I was going over my travel journals recently and found the one from the trip I made to Weimar, Germany in August 2002. I was there with author, Diana Cohn, to research the art for her picture book, Mr. Goethe’s Garden. This book tells the story of a young girl, Anna, who becomes friends with the famous poet, playwright and scientist Johann Wolfgang Von Goethe (pronounced like “Gúrteh”). Every detail in the book is accurate and historical, except for Anna. Although that friendship is entirely accurate in spirit, given Goethe’s outgoing and warm personality.
So Diana and I sat in Mr. Goethe’s garden which is still maintained at his garden house just outside the main city of Weimar, as Goethe did with many a visiting friend. We both sat and sketched there.
One day, as I sat in that garden, listening to the audio guide provided to visitors at the Gartenhaus museum, I heard this quote and copied it down verbatim. I’ve never found this quote written anywhere else.

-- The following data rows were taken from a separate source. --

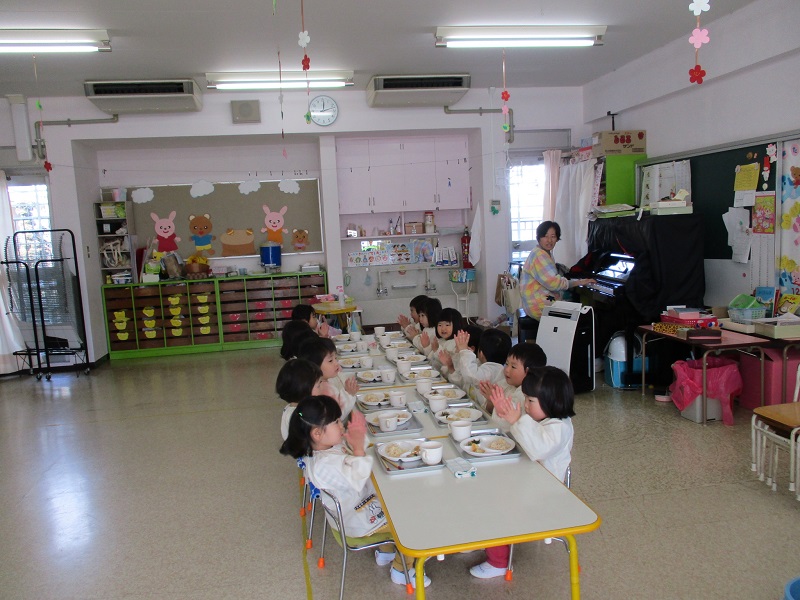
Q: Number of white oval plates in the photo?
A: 14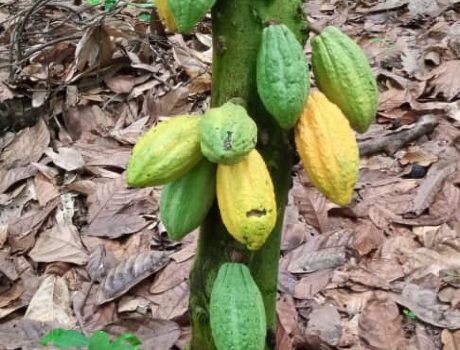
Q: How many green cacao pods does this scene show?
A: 6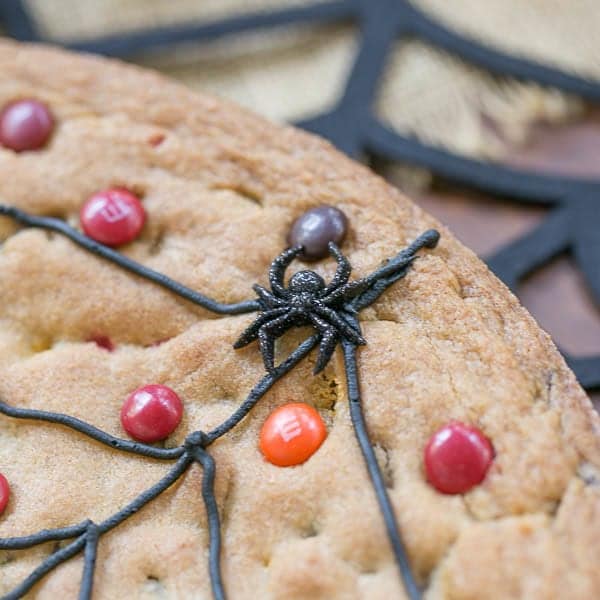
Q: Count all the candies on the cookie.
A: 7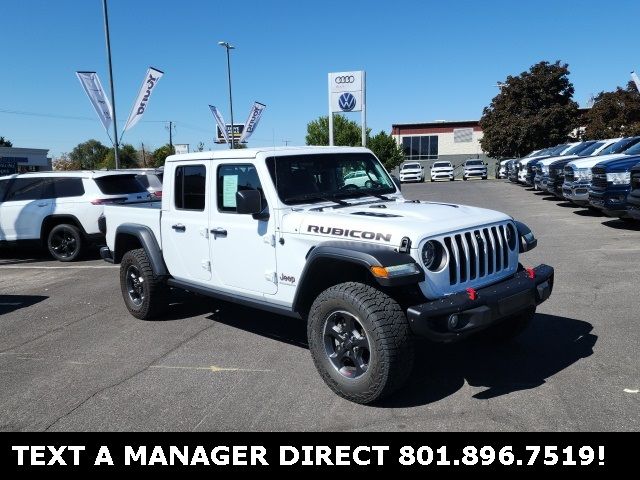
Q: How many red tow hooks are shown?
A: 2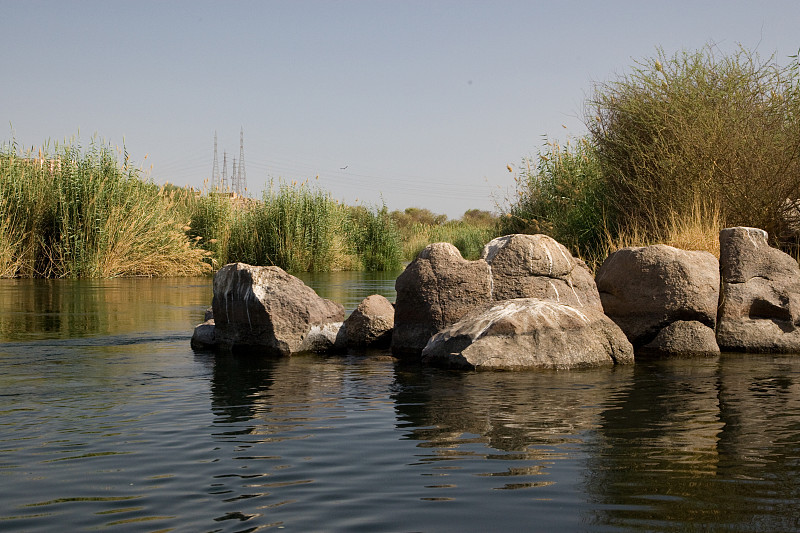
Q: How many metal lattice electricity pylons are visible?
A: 4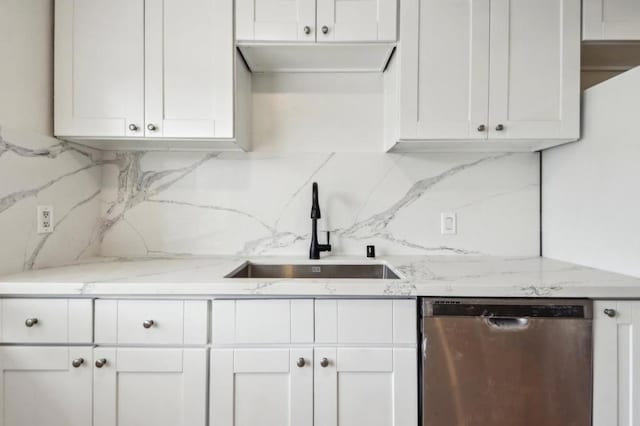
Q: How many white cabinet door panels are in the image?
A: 12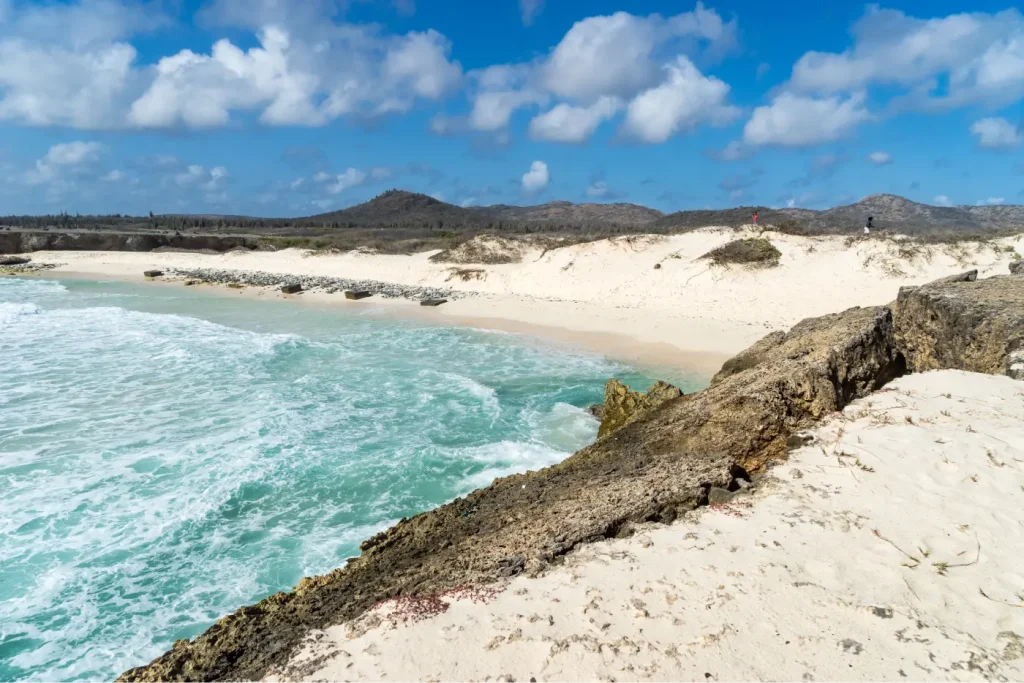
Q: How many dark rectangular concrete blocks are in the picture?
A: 4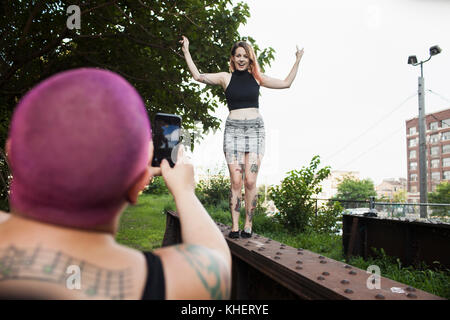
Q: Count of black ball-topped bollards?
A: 0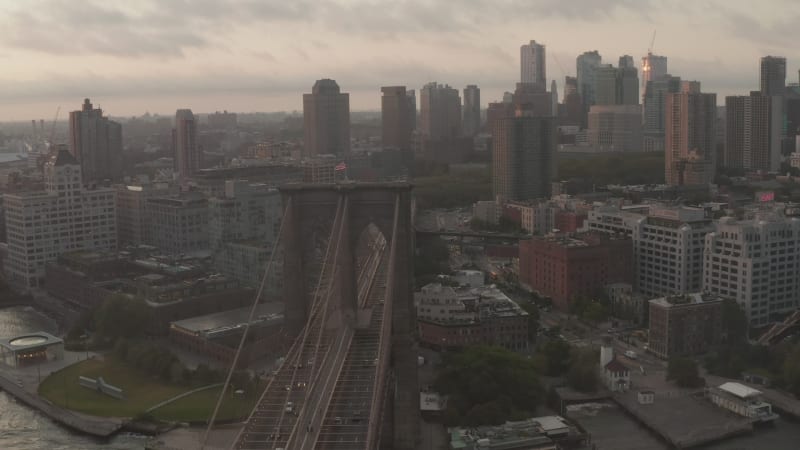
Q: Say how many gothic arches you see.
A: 2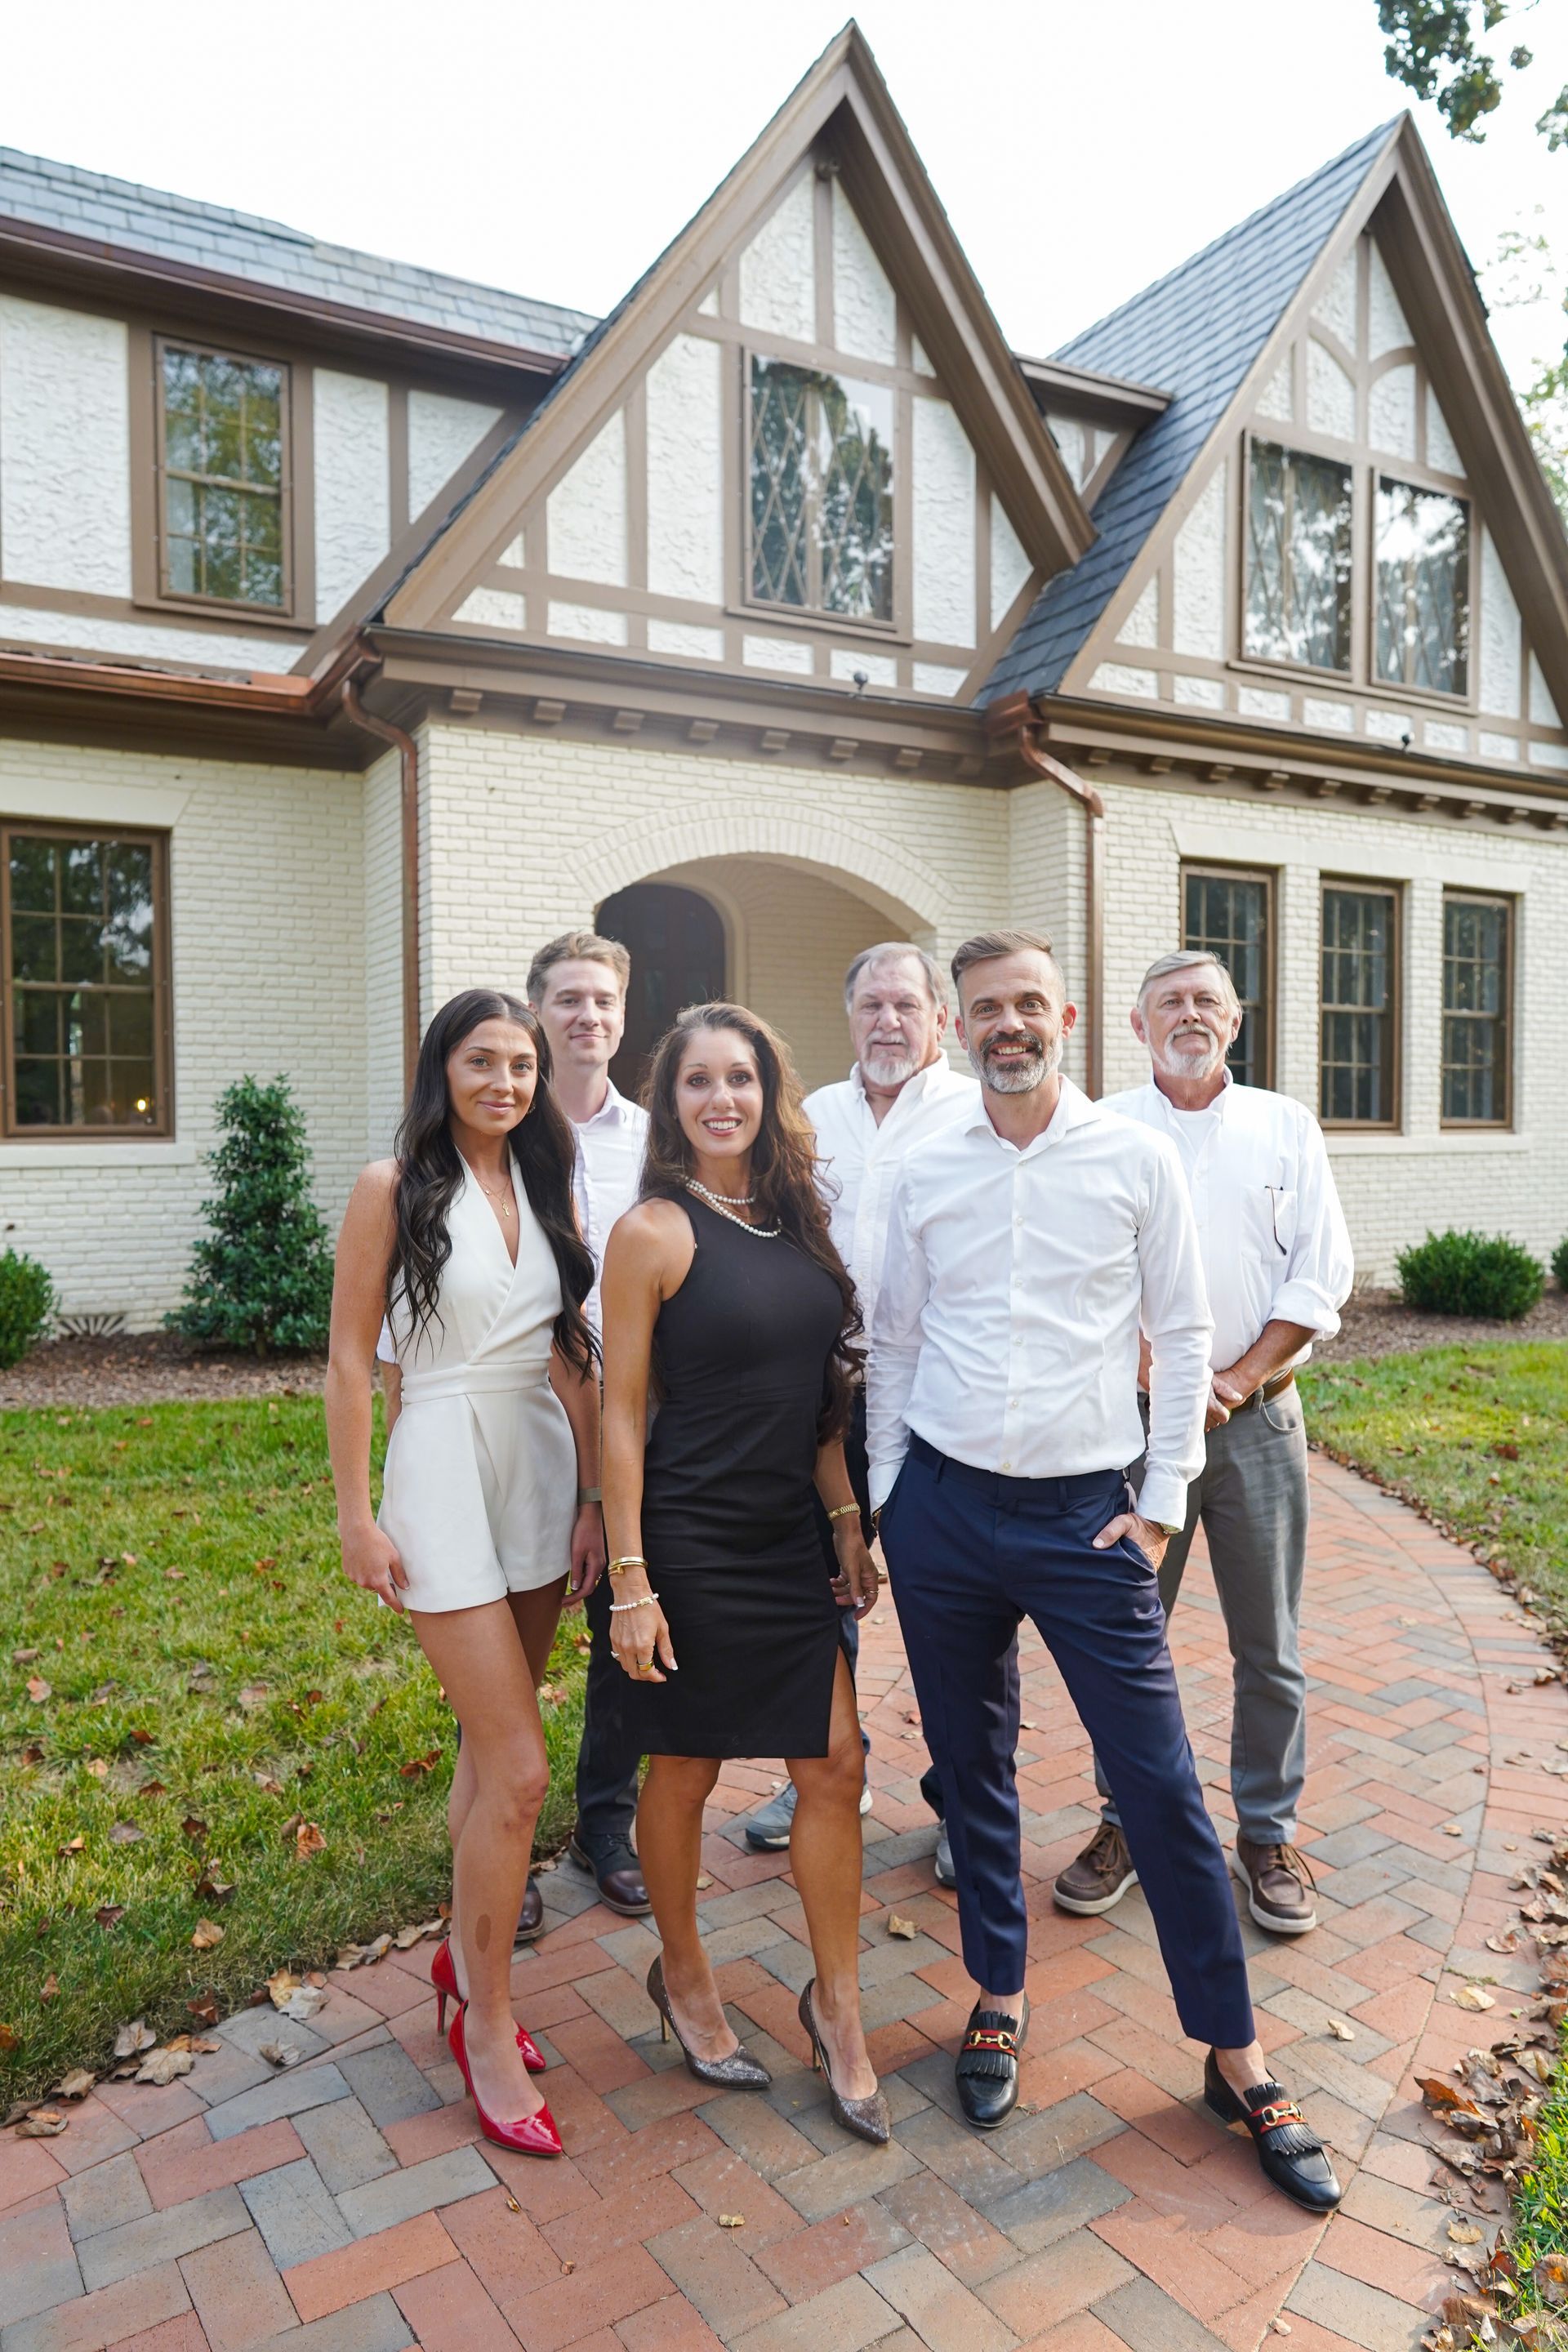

Apparently, Goethe was sitting and conversing in his garden with visiting friends: a landscape painter named Katz and J. D. Falk, who recorded the conversation in his notebook. Goethe was drawing the landscape with a pen as he talked. Nearby, there was a snake in a jar and some cocoons he had collected.
“We should talk less and draw more. For my part, I would like to lose the habit of speaking altogether, and continue to communicate merely in drawings, as nature teaches us. That fig tree, this little snake, the cocoon that lies there in the front of the window, peacefully awaiting its future. They are all symbols with profound content. Yes, if only someone were able to decipher their meaning, he would be in a position to do without all that is written or spoken.”